= ENTRIES PROVIDED =
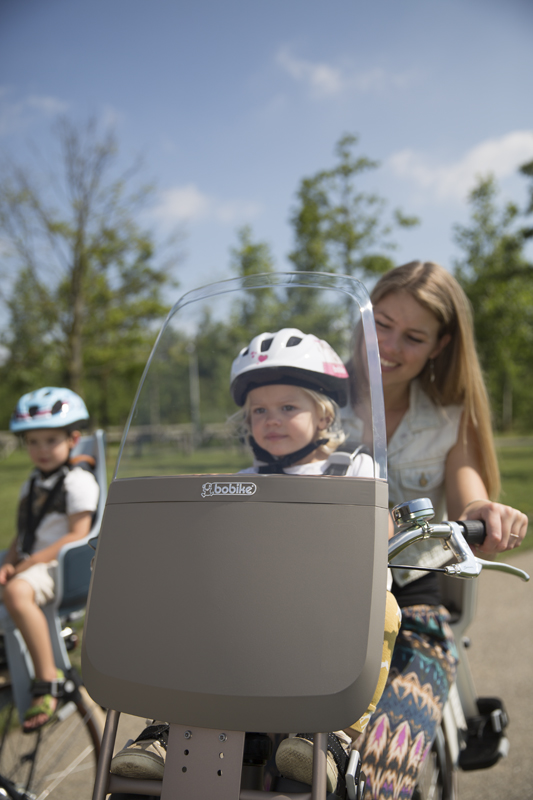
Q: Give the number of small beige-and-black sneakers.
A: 2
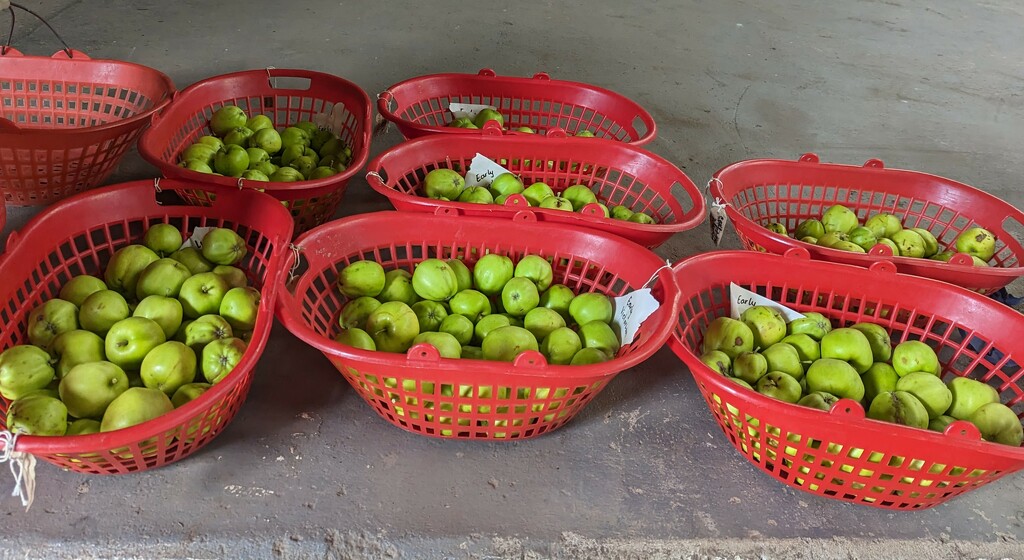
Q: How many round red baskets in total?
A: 8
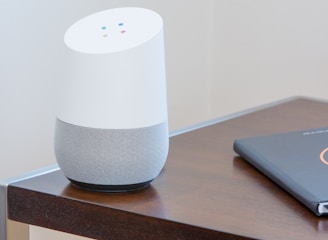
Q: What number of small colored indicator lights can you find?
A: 4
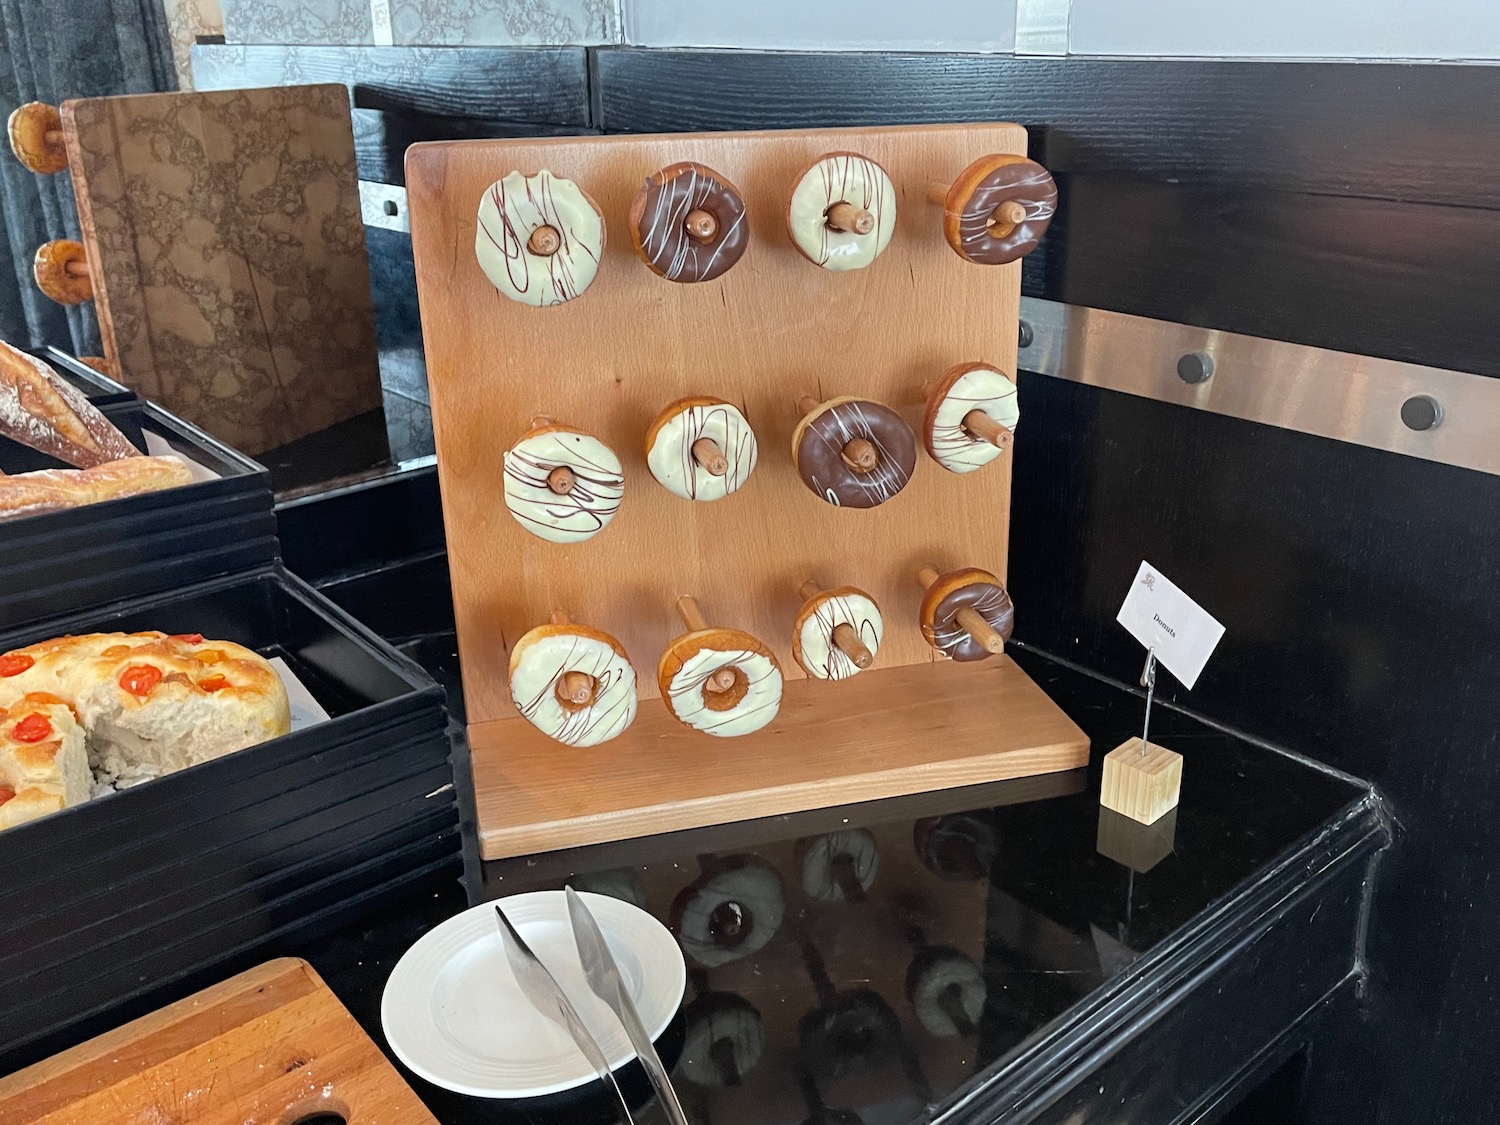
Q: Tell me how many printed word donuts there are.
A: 1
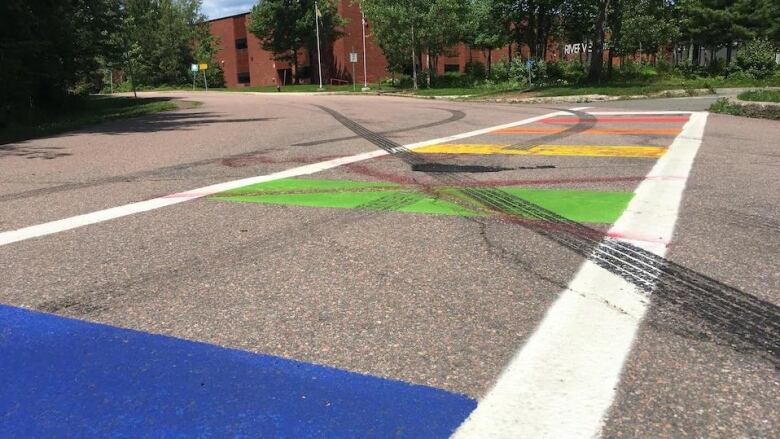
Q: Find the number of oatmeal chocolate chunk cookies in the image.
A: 0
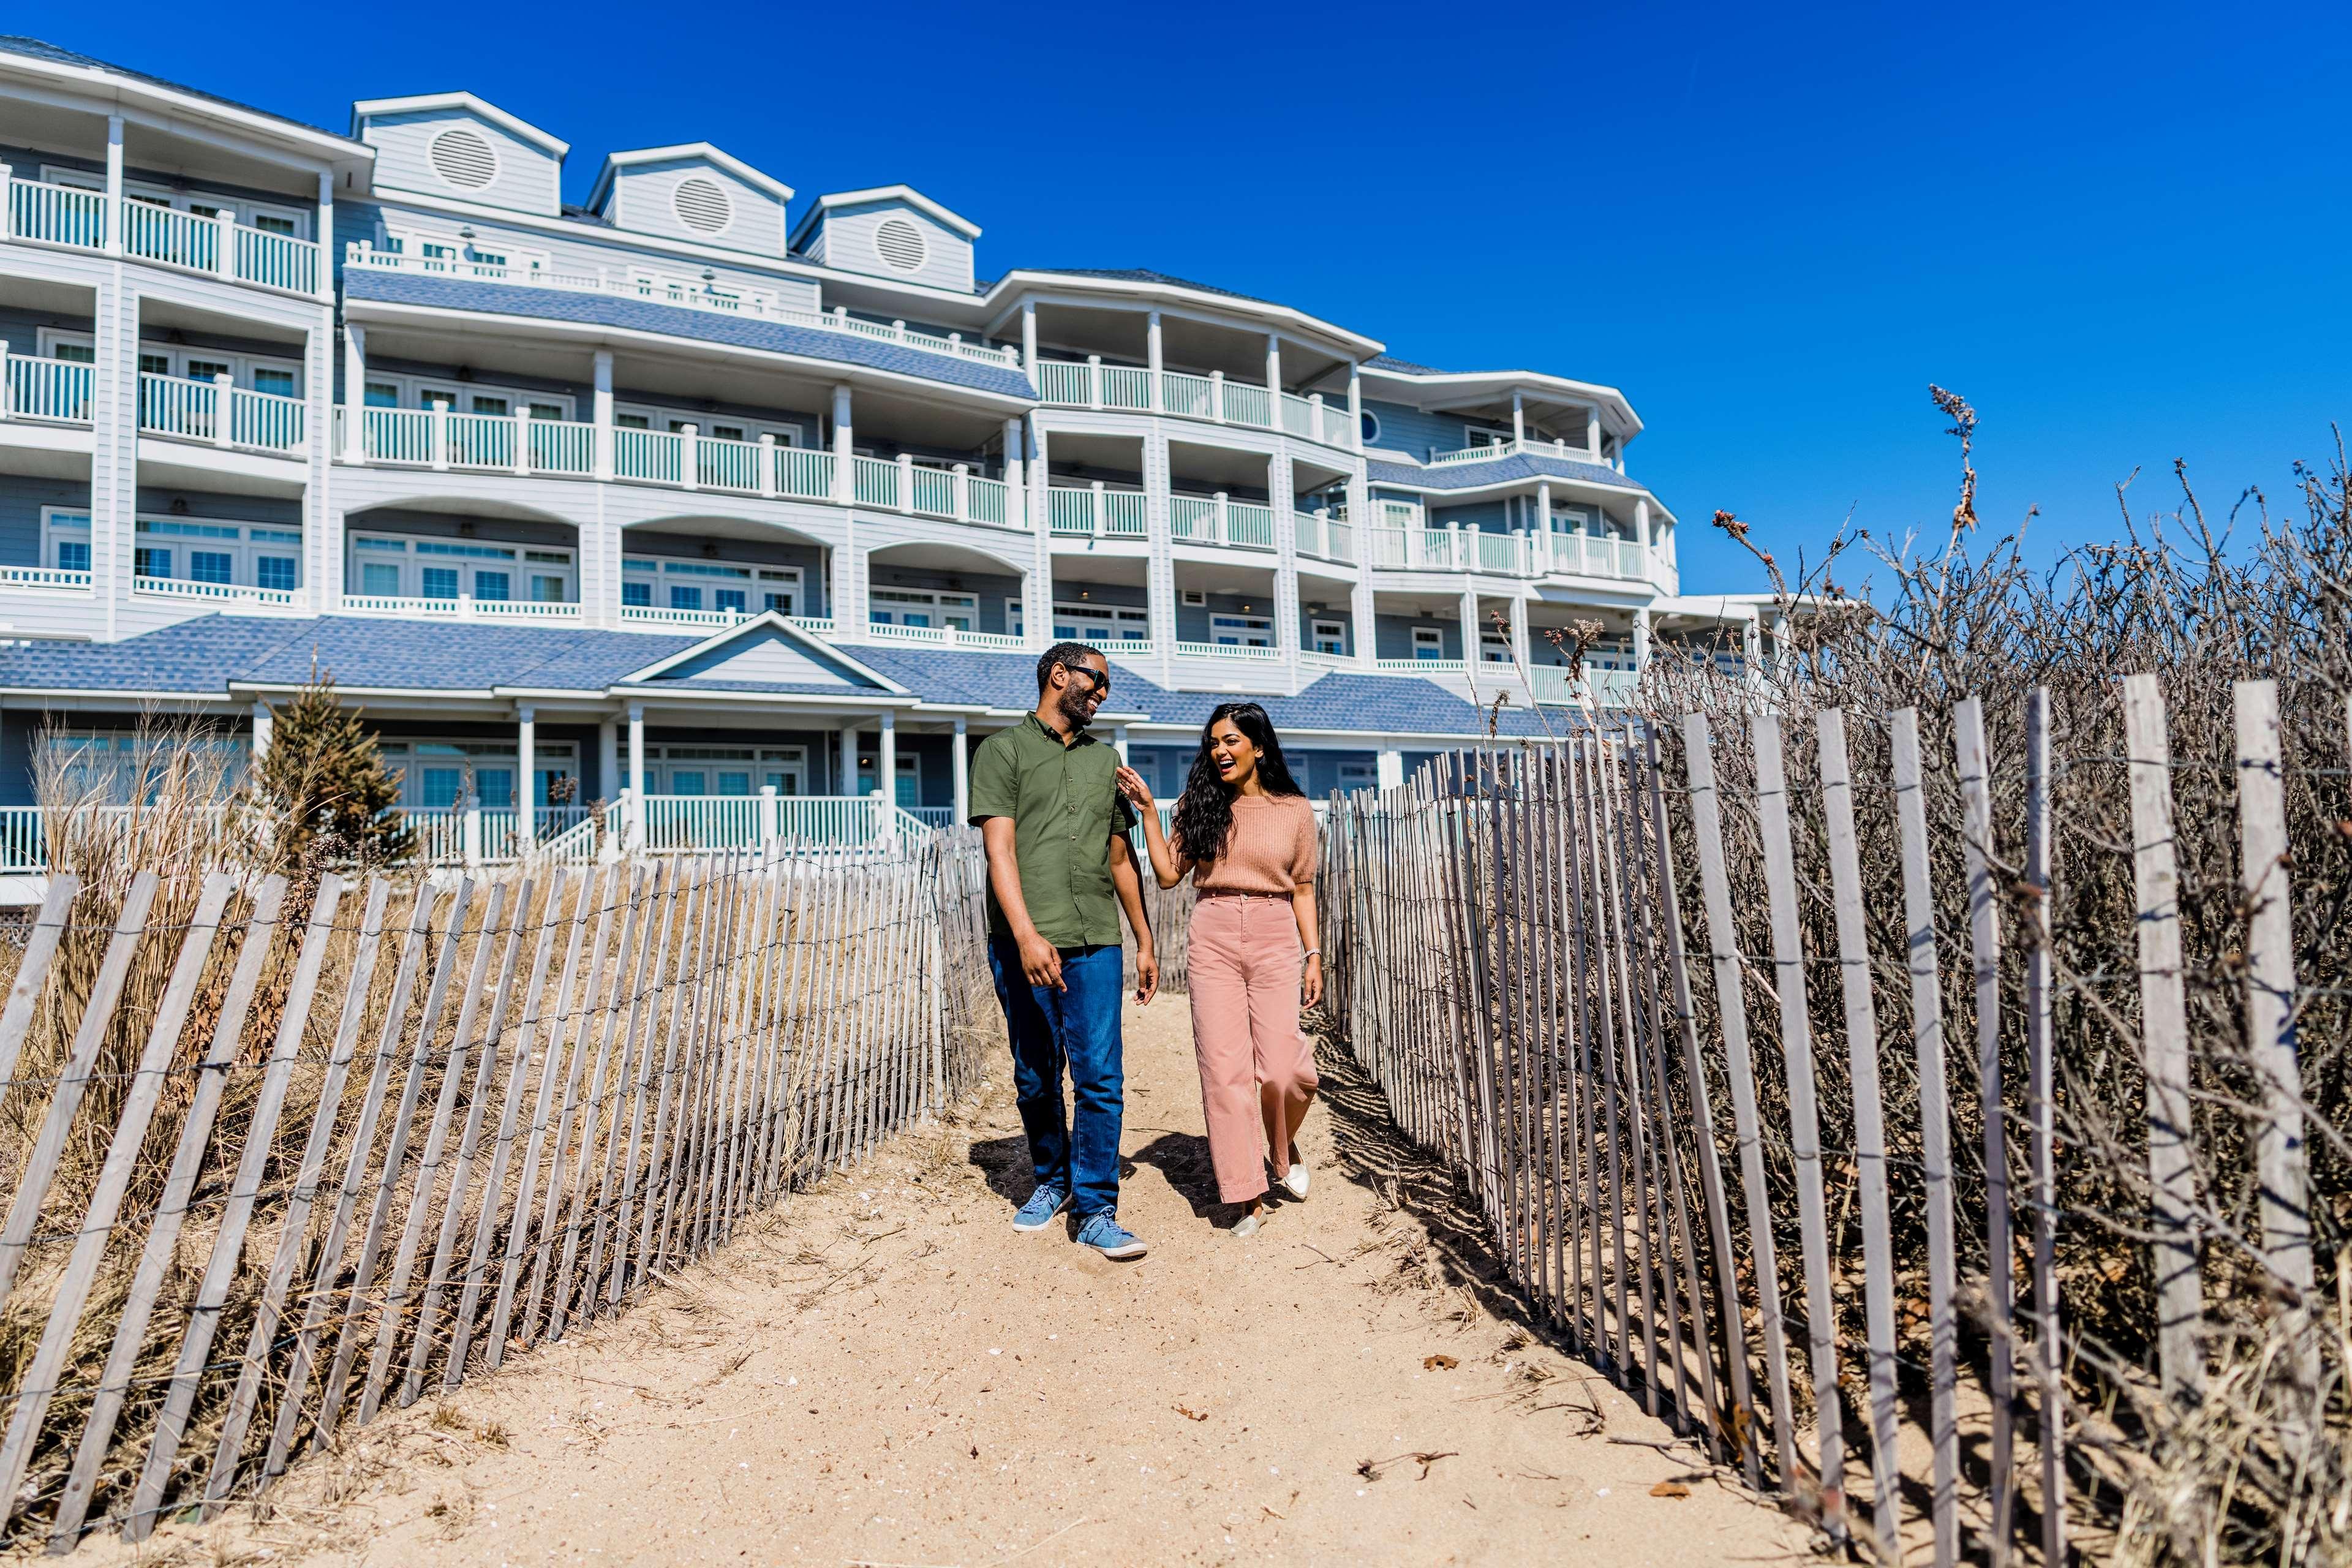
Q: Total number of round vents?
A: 3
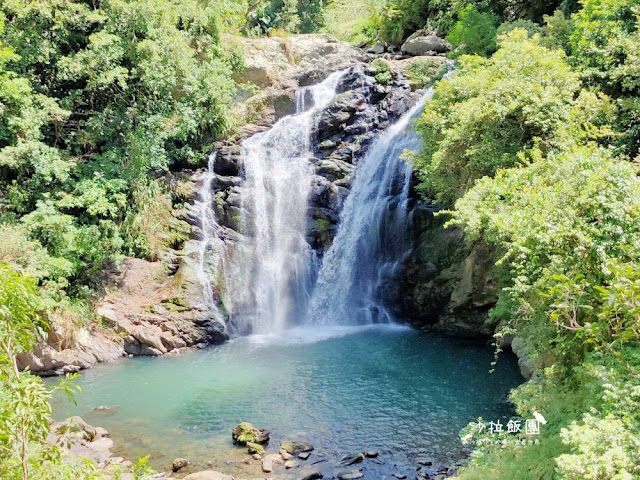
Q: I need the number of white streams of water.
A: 3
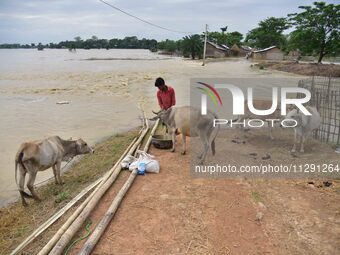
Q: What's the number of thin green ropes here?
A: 1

= PROBLEM DETAILS =
Please filter the entries above down to the lines holding "number" and copy them.

= COMPLETED EXERCISE =
Q: Give the number of small beige-and-black sneakers.
Q: What number of small colored indicator lights can you find?
Q: Find the number of oatmeal chocolate chunk cookies in the image.
Q: Total number of round vents?
Q: I need the number of white streams of water.
Q: What's the number of thin green ropes here?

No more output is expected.